This eBook from the Gutenberg Project consists of approximately 880 pages of information about Under Two Flags.

“Forgive me, my dear child, if I have seemed without sympathy in all your honors,” he said gently, as he laid his hand on her shoulder.  “Believe me, it was unintentional.  No one knows better than I how richly you deserved them; no one rejoices more that you should have received them.”

The very gentleness of the apology stung her like a scorpion; she shook herself roughly out of his hold.

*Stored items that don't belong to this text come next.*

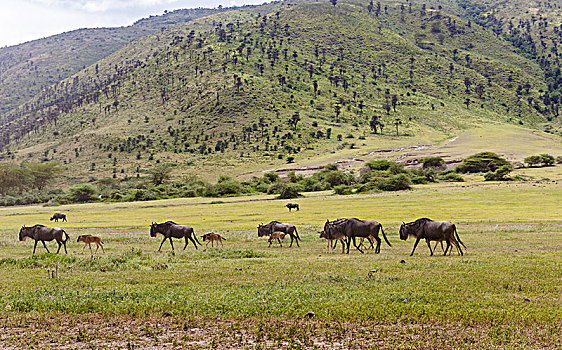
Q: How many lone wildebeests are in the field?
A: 2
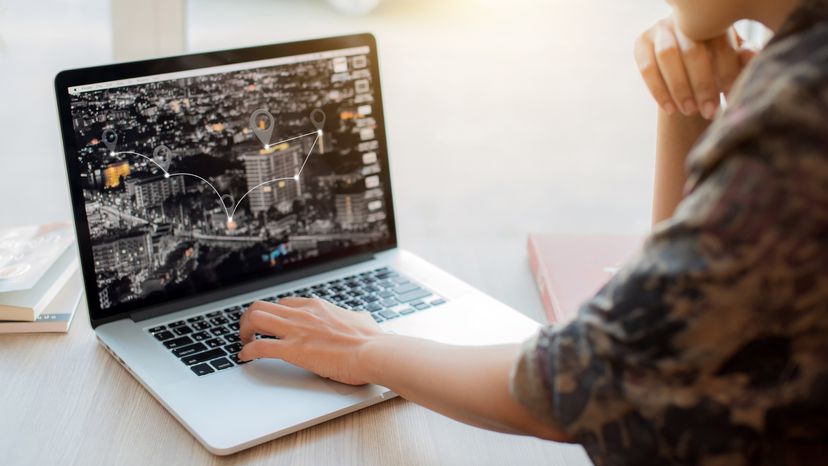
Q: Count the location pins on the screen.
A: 5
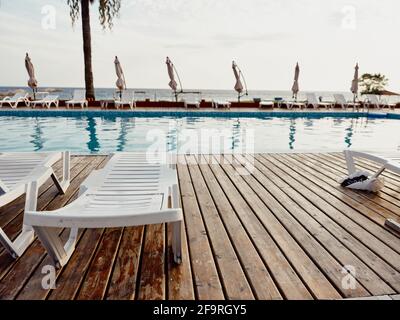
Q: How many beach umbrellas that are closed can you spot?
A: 6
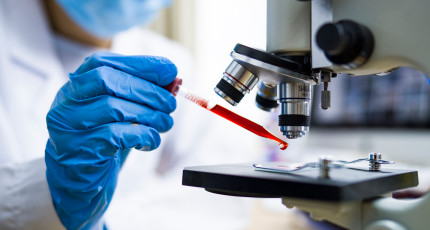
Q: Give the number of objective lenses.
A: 3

“Point de phrases!  All the army is at my back; do you think I cannot do without you?  Sympathy too!  Bah!  We don’t know those fine words in camp.  You are wanted, I tell you—­go!”

“But where?”

“To your Silver Pheasant yonder—­go!”

“Who?  I do not—­”

“Dame!  Can you not understand?  Milady wants to see you; I told her I would send you to her.  You can use your dainty sentences with her; she is of your Order!”

“What! she wishes—­”

“Go!” reiterated the Little One with a stamp of her boot.  “You know the great tent where she is throned in honor—­Morbleu!—­as if the oldest and ugliest hag that washes out my soldiers’ linen were not of more use and more deserved such lodgment than Mme. la Princesse, who has never done aught in her life, not even brushed out her own hair of gold!  She waits for you.  Where are your palace manners?  Go to her, I tell you.  She is of your own people; we are not!”

The vehement, imperious phrases coursed in disorder one after another, rapid and harsh, and vibrating with a hundred repressed emotions.  He paused one moment, doubting whether she did not play some trick upon him; then, without a word, left her, and went rapidly through the evening shadows.

Cigarette stood looking after him with a gaze that was very evil, almost savage, in its wrath, in its pain, in its fiery jealousy, that ached so hotly in her, and was chained down by that pride which was as intense in the Vivandiere of Algeria as ever it could be in any Duchess of a Court.  Reckless, unfeminine, hardened, vitiated in much, as all her sex would have deemed, and capable of the utmost abandonment to her passion had it been returned, the haughty young soul of the child of the People was as sensitively delicate in this one thing as the purest and chastest among women could have been; she dreaded above every other thing that he should ever suspect that she loved him, or that she desired his love.

Her honor, her generosity, her pity for him, her natural instinct to do the thing that was right, even to her foes, any one of the unstudied and unanalyzed qualities in her had made her serve him even at her rival’s bidding.  But it had cost her none the less hardly because so manfully done; none the less did all the violent, ruthless hate, the vivid, childlike fury, the burning, intolerable jealousy of her nature combat in her with the cruel sense of her own unlikeness with that beauty which had subdued even herself, and with that nobler impulse of self-sacrifice which grew side by side with the baser impulses of passion.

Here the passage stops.